POBREZA E INDIGENCIA POR ENCIMA DE LA INFLACIÓN

14/01/2026.- Salta al Instante.- Por Nico Ortiz.- Foto portada: La verdad cruda que el Gobierno NO quiere que veas: pobreza e indigencia suben por encima de la inflación, mientras Milei hace fiesta con los números.
Olvidate de los discursos dulces y los “logros” que repiten en Twitter: la realidad social en Argentina está siendo una verdadera explosión de pobreza y sufrimiento. El índice oficial difundido por el Indec mostró que en diciembre de 2025 las canastas que miden la pobreza e indigencia se dispararon un brutal 4,1 % en sólo un mes, muy por encima de la inflación general del 2,8 % que el Gobierno celebra como si fuera oro puro.

¿Qué significa eso en plata?

Una familia tipo —dos adultos y dos hijos— necesitó $1.308.713 para no ser pobre y $589.510 para no ser indigente en diciembre pasado. Esos números no son estadísticas frías: representan millones de argentinos al límite de no llegar a fin de mes, sin margen para nada.

Golpe a los más vulnerables

Mientras los “voceros oficiales” hablan de bajar la inflación, los más pobres siguen pagando la fiesta: la canasta básica total (CBT), que define el umbral de pobreza, acumuló una suba de 27,7 % en 2025 y la canasta alimentaria —lo mínimo para no morir de hambre— subió 31 %. Esto quiere decir que las necesidades básicas siguen encareciéndose a un ritmo brutal, y encima muchas veces por encima del propio índice inflacionario que el Gobierno presume haber domado.

Celebraciones desconectadas de la realidad

Desde Casa Rosada repiten hasta el hartazgo que la inflación anual fue del 31,5 %, la más baja en ocho años. Eso lo celebran como si fuera ganarle al hambre, cuando lo que realmente afecta a las familias está subiendo mucho más rápido que la “inflación oficial” y que los salarios.

Mientras tanto, Milei sigue haciendo bolos con el relato

En lugar de ponerse al frente de las verdaderas preocupaciones de la gente —como el aumento de los precios de la comida, alquileres y servicios— el presidente vive en Twitter, alabando y siendo alabado, y colgándose medallas por datos promedio que no alivian absolutamente nada a los que la están pasando mal de verdad.

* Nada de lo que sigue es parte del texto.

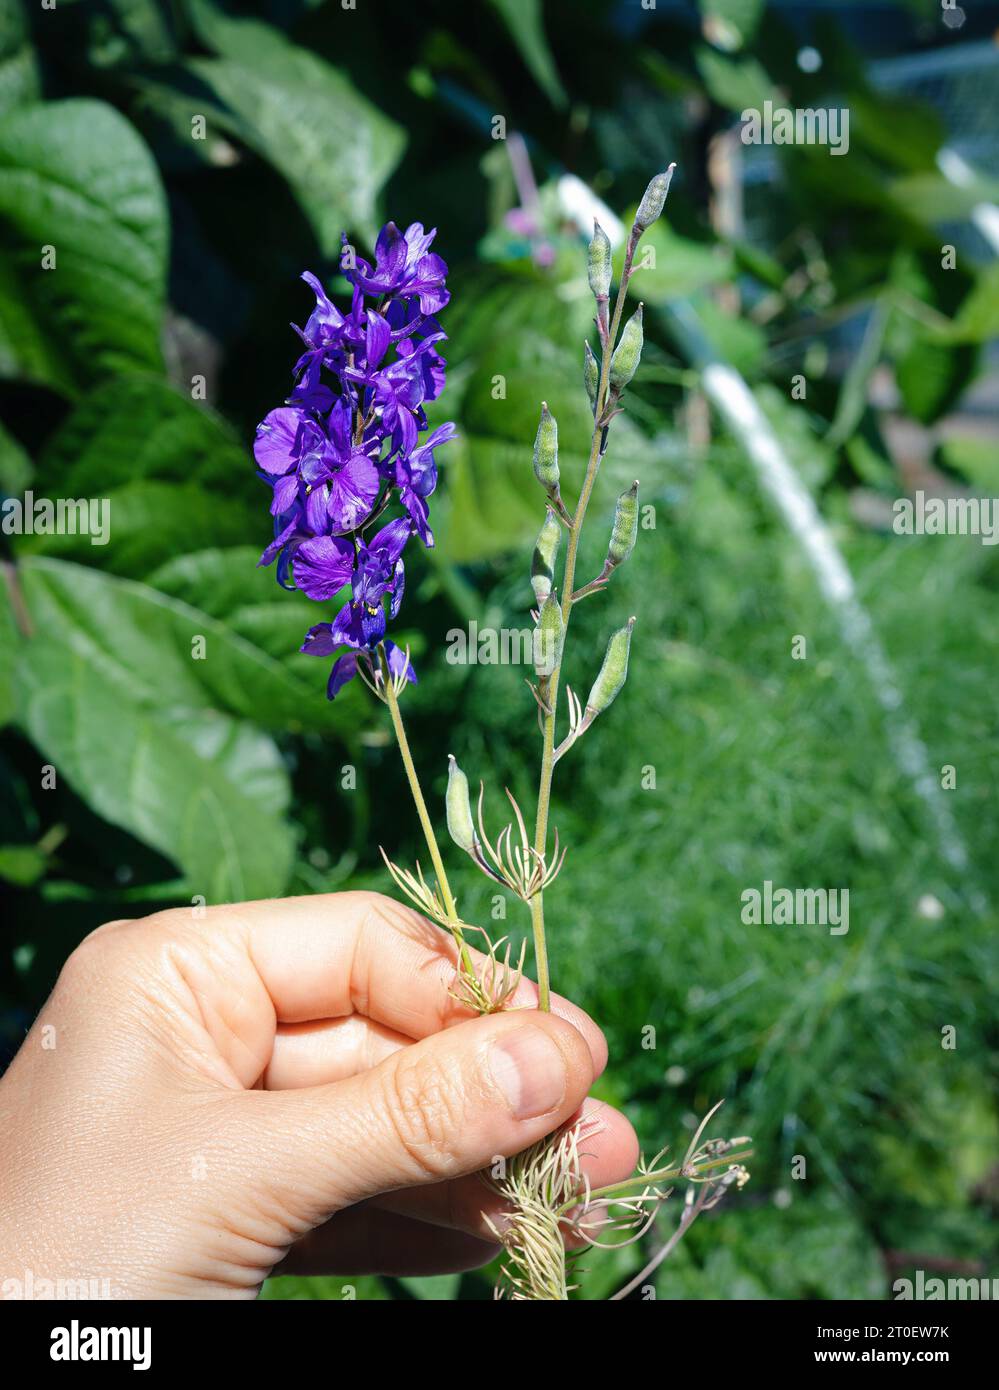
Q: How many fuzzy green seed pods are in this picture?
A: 10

La trampa estadística que encubre la realidad

Sí, algunos números oficiales muestran reducciones de pobreza relativa respecto a picos de 2024, y el Gobierno lo repite hasta el cansancio. Pero esas cifras oficiales dependen de metodologías que están siendo cuestionadas por analistas independientes, que estiman una pobreza real mucho más alta cuando se actualizan las canastas con costos reales de vida.

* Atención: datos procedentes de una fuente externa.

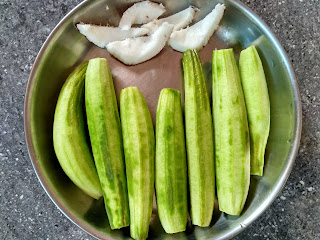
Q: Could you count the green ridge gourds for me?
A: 7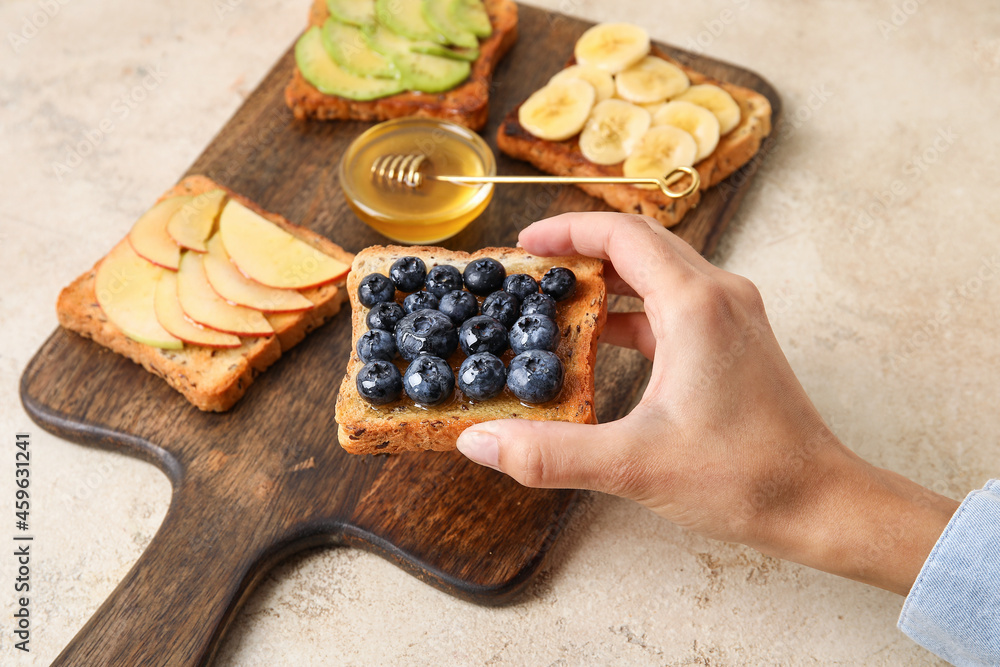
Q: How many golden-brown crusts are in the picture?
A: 4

Conclusión: El poder no quiere que se diga claro.

La “inflación más baja” suena bonito en discursos, pero no baja para los que comen pan todos los días; las canastas de pobreza suben más rápido que los salarios, y los sectores más vulnerables siguen siendo los más castigados por los precios. Mientras Milei y su equipo se sacan selfies celebrando gráficos, la Argentina de a pie sigue luchando con números que no cierran y bolsillos vacíos.